Segment Start: RECORDED DATA
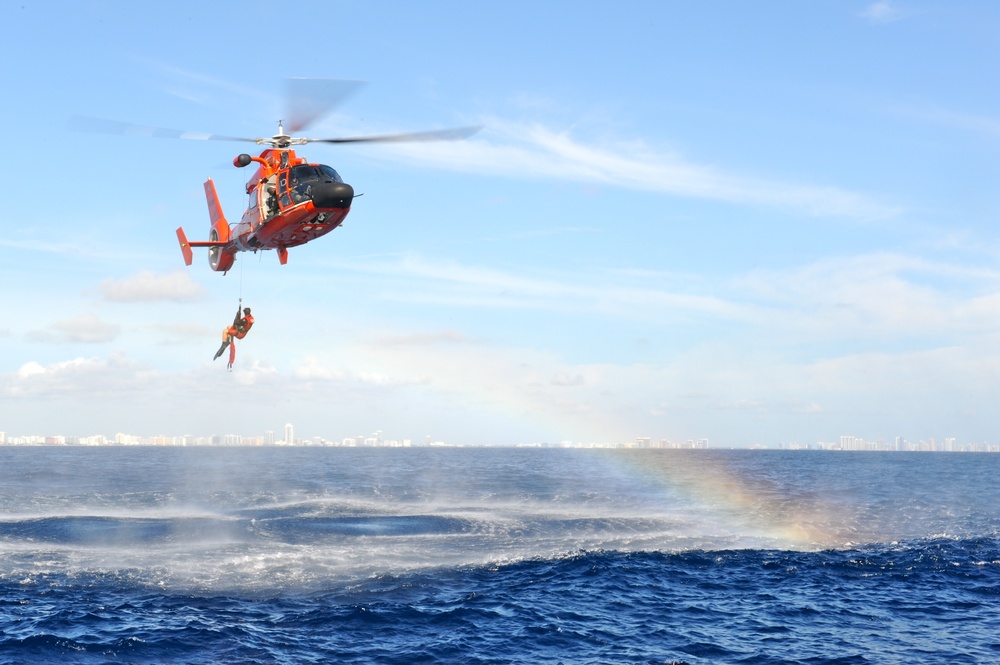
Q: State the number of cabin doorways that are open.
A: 1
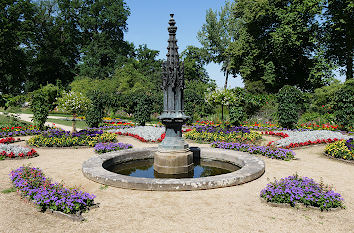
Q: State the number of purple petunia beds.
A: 4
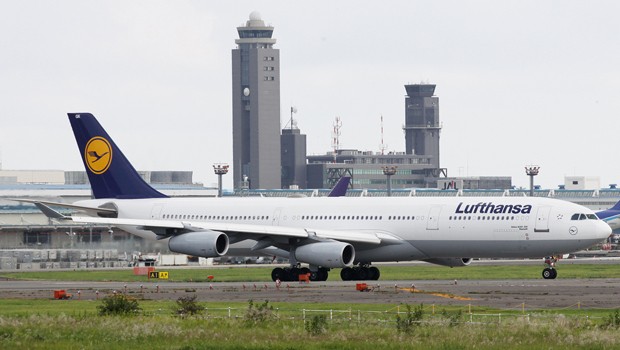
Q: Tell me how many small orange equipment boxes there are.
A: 3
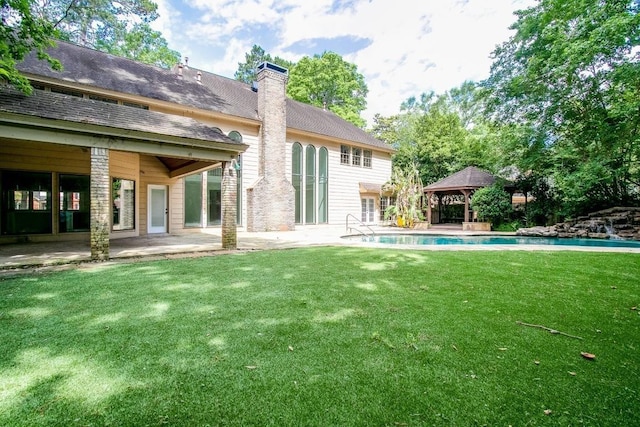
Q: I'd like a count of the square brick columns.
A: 2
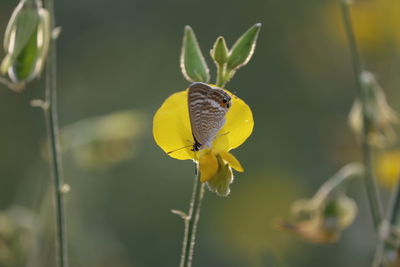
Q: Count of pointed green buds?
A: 3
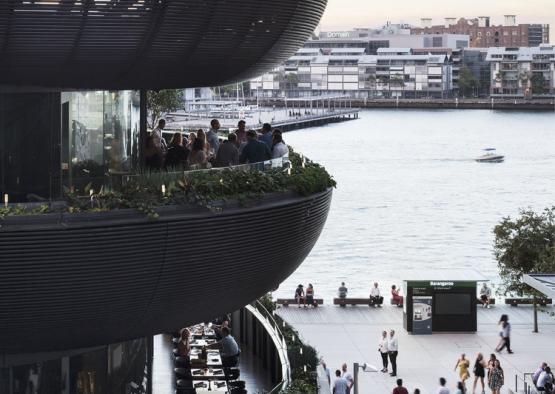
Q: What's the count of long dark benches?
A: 5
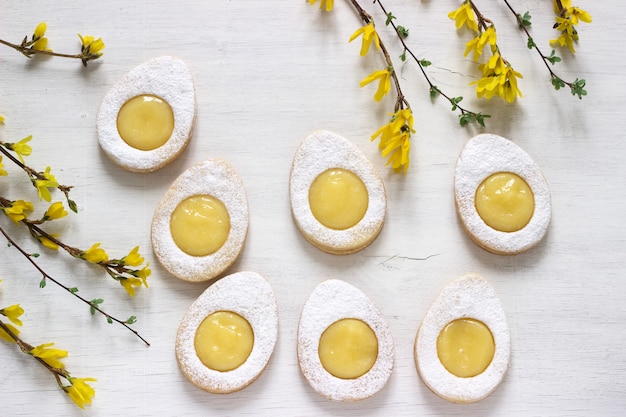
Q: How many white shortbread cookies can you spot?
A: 7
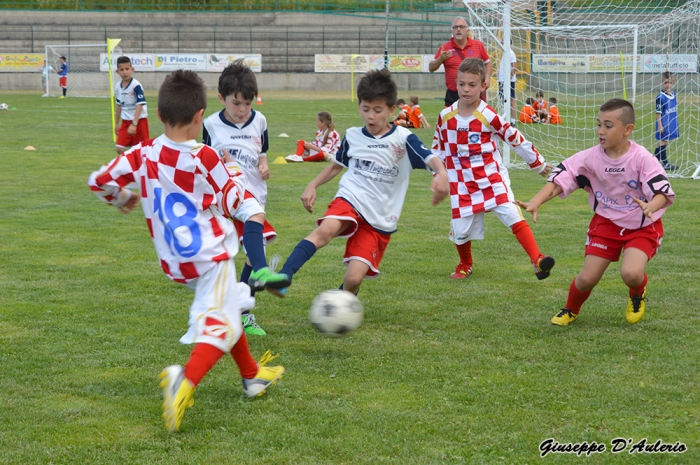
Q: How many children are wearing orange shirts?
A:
Segment End: RECORDED DATA
_TASK REQUIREMENTS:_
Copy only the lines in the listing that contain "orange".

_THE ANSWER:_
Q: Tell me how many small orange equipment boxes there are.
Q: How many children are wearing orange shirts?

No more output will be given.